[Opening Stored data section]
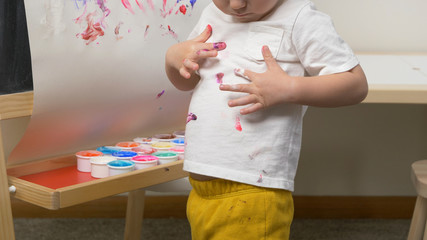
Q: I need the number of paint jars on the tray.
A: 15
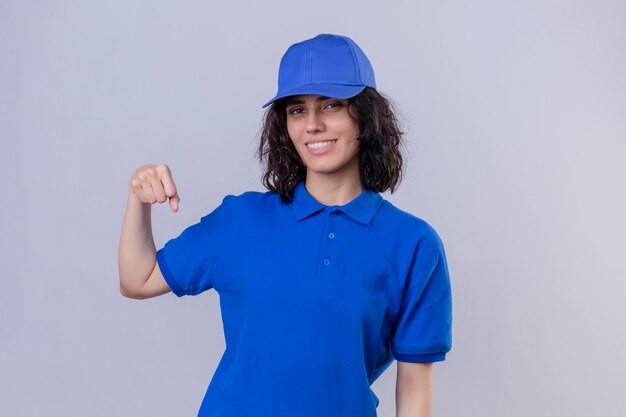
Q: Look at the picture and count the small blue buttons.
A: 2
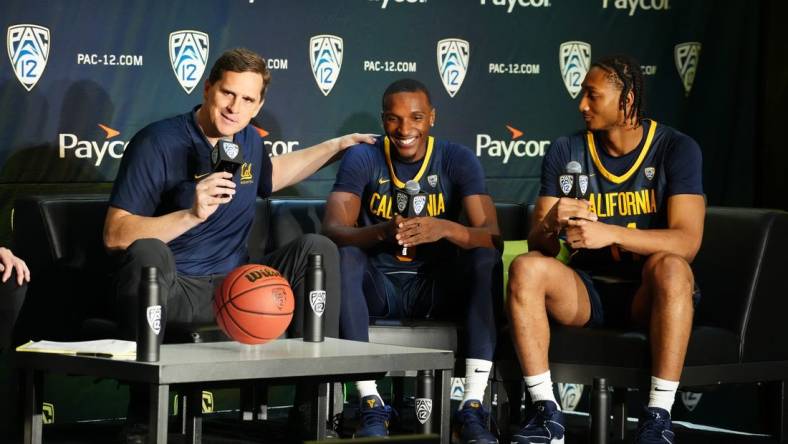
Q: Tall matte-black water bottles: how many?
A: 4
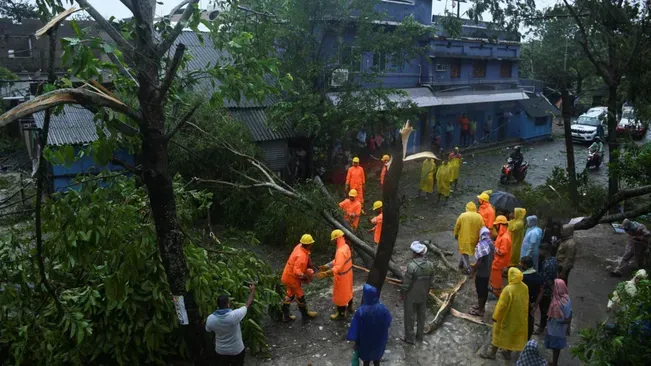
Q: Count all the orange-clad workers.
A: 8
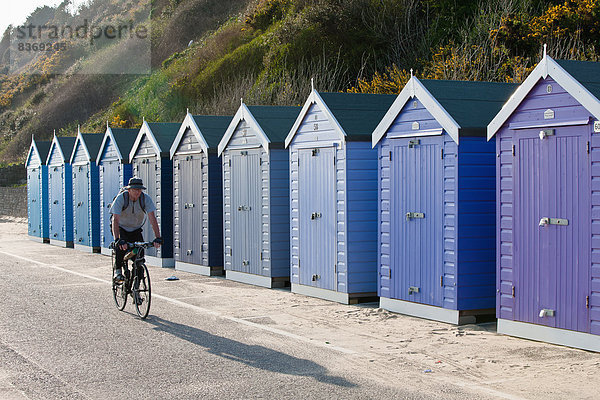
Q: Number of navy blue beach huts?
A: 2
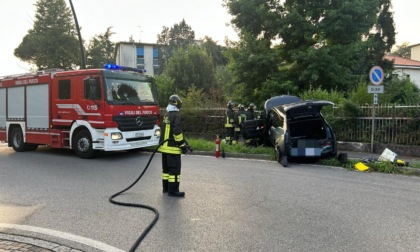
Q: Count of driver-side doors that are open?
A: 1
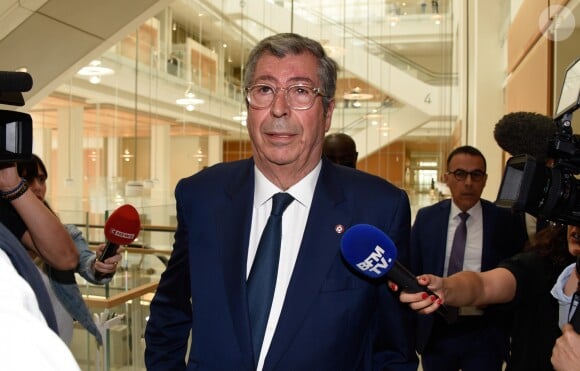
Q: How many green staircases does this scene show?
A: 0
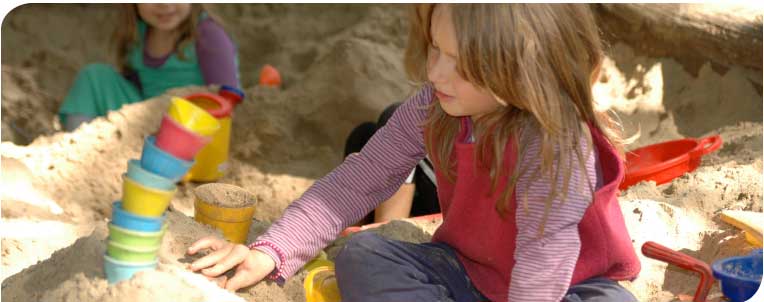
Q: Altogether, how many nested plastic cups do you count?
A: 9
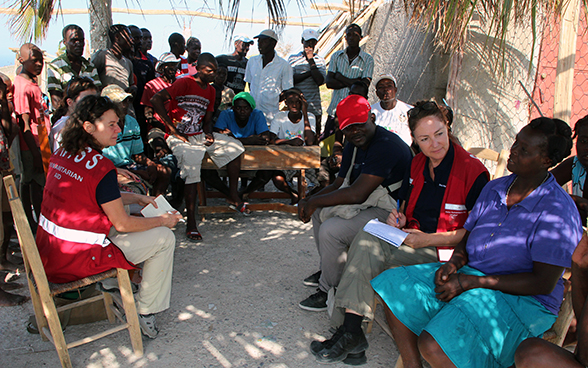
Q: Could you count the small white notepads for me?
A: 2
[Closing Stored data section]
Task directions = Whenever a picture appears, leave it out, and return every record exactly.

Written reply =
Q: I need the number of paint jars on the tray.
A: 15
Q: Look at the picture and count the small blue buttons.
A: 2
Q: Tall matte-black water bottles: how many?
A: 4
Q: Count all the orange-clad workers.
A: 8
Q: Number of navy blue beach huts?
A: 2
Q: Count of driver-side doors that are open?
A: 1
Q: How many green staircases does this scene show?
A: 0
Q: Altogether, how many nested plastic cups do you count?
A: 9
Q: Could you count the small white notepads for me?
A: 2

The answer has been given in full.